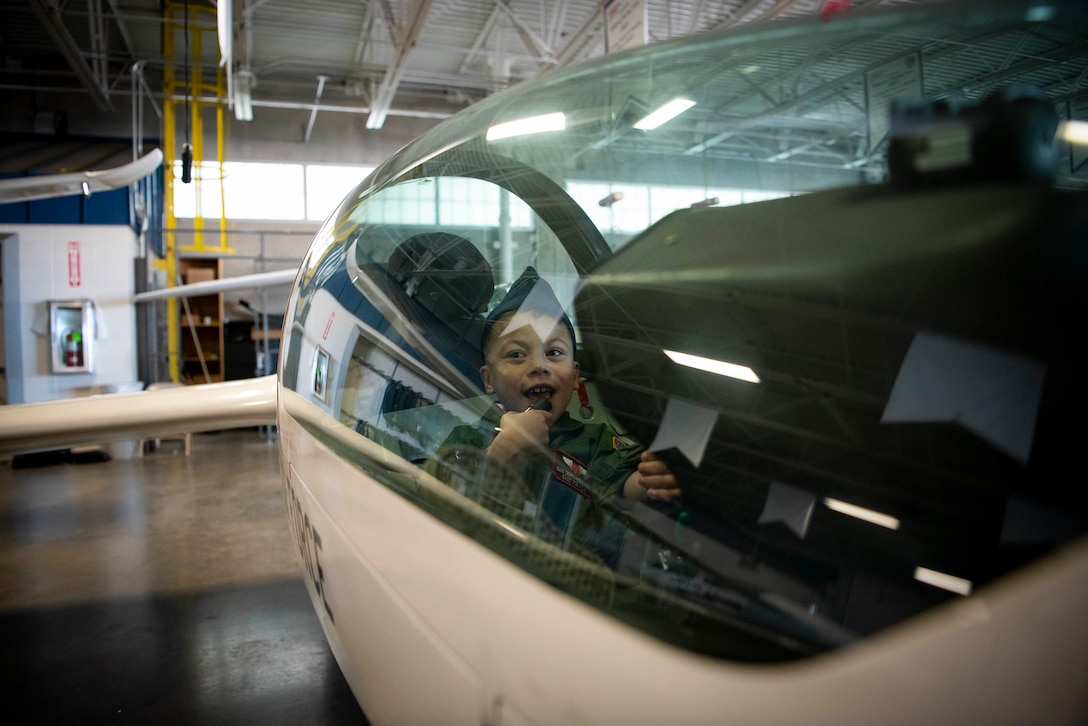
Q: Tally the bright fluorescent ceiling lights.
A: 6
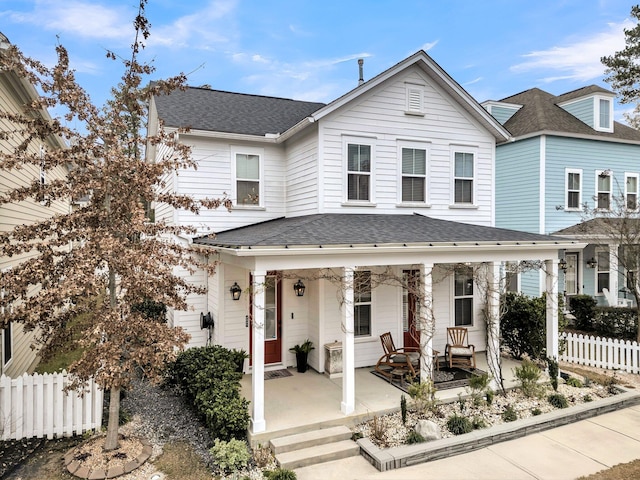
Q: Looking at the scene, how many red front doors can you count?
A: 2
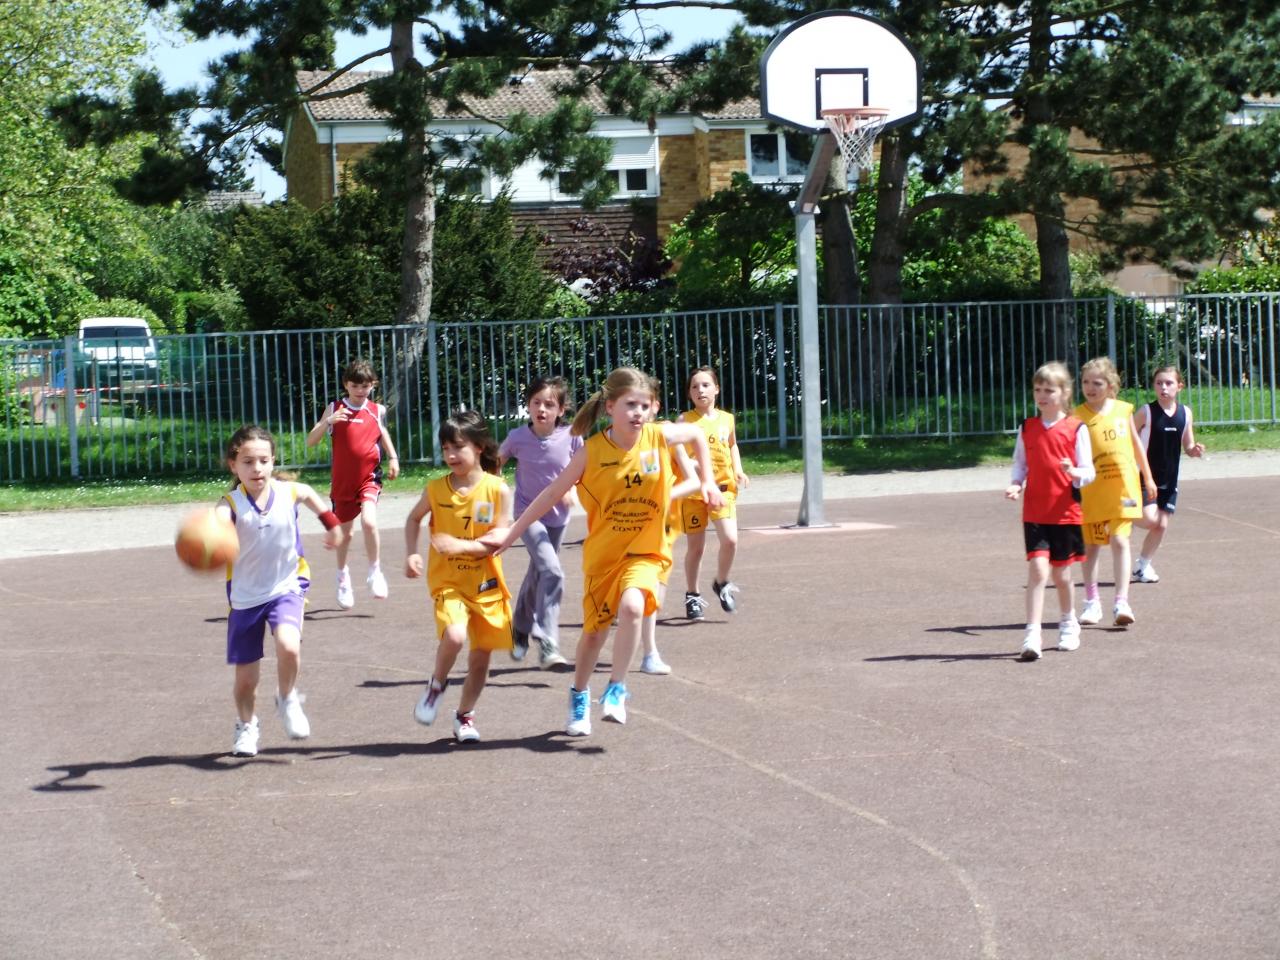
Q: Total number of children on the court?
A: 10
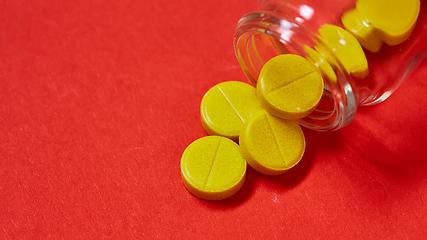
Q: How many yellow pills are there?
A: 7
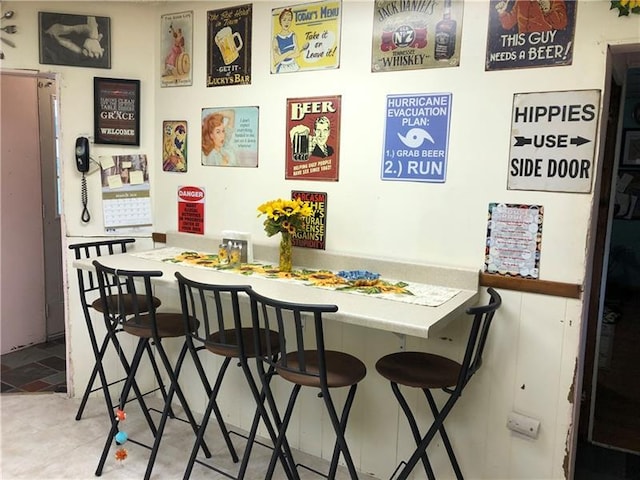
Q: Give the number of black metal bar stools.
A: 5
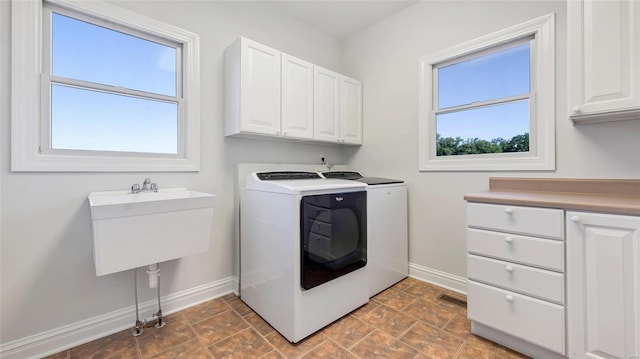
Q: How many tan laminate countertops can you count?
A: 1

____

Required action: Word for word, return the records shown above without their pictures.

Problem solution:
Q: Tally the bright fluorescent ceiling lights.
A: 6
Q: Looking at the scene, how many red front doors can you count?
A: 2
Q: Total number of children on the court?
A: 10
Q: How many yellow pills are there?
A: 7
Q: Give the number of black metal bar stools.
A: 5
Q: How many tan laminate countertops can you count?
A: 1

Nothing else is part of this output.